OMEGA (Opportunities for Meeting the Environmental challenge of Growth in Aviation) was announced by Trade and Industry Secretary Alistair Darling in May and gets under way in the New Year. The project kick-off is timely in light of the Government’s proposed Climate Change Bill and the announcement that Britain’s airports are planning to treble the number of flights by 2030 with expansion plans at almost all airports. Recently released MMU research has already shown that aviation is expected to account for 5 per cent of the world’s carbon emissions by 2050.

“The workshop gave the OMEGA partners a feel for key stakeholder priorities which will guide the project and help us make a real difference to aviation sustainability over the next 20-40 years,” said OMEGA’s technical advisor Professor David Raper. “We analysed four different long-term scenarios, from a world where we travel less right through to continuing consumerism leading to greater pollution and environmental damage. We then narrowed the issues down to focus on what is needed to support policy development and the response from industry.”

OMEGA links universities, government, industry and pressure groups with the common goal to foster knowledge transfer from academic research centres to industry and help the aviation sector respond to the sustainability challenge. Professor Raper, who is based at MMU’s Centre for Air Transport and the Environment, said the brainstorm would enable the OMEGA partners to select up to 10 university-led knowledge transfer projects. “These will cover areas from economics and atmospheric science to innovative technology and air traffic management issues. Studies will draw in government, industry and other stakeholders and last up to two years.”

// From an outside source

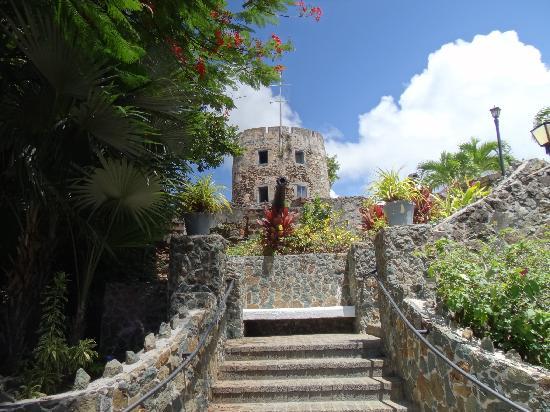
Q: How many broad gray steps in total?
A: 4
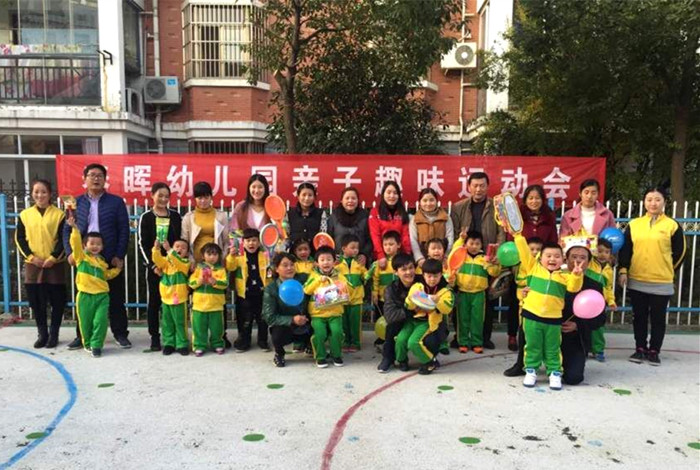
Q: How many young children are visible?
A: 14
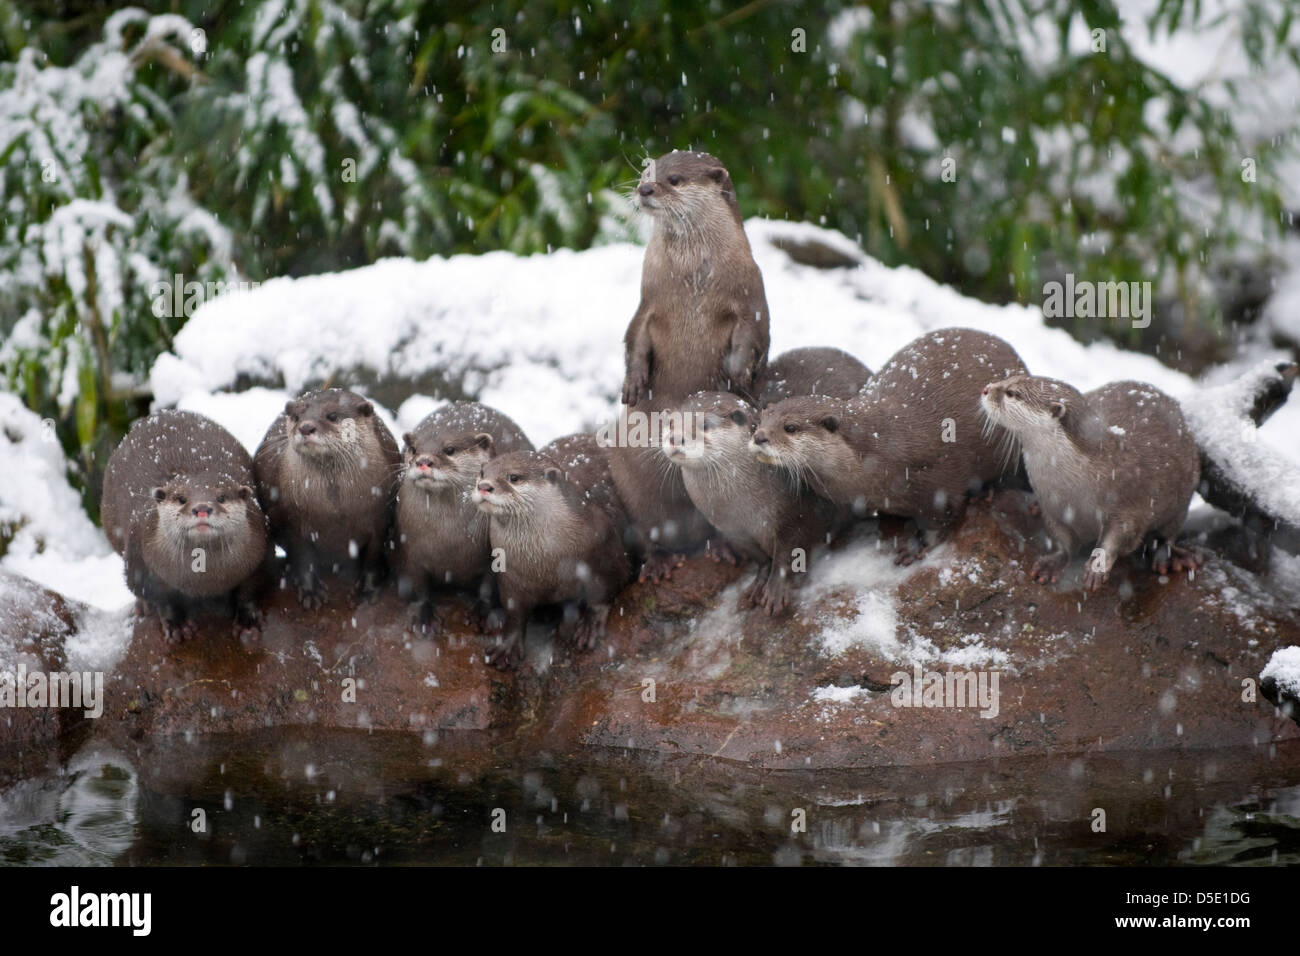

The project involves eight other universities in the UK – Cambridge, Oxford, Reading, Southampton, Sheffield, Leeds, Cranfield and Loughborough – and institutions in Europe and North America. Partners also include government departments, and commercial organisations including Manchester Airport, British Airways, Rolls-Royce, Airbus and the Manchester Museum of Science and Industry.

Last month OMEGA appointed senior civil servant Roger Gardner as its chief executive. Mr Gardner, who is currently Head of Air Quality and Environmental Technology at the Department for Transport, takes up his new post in January.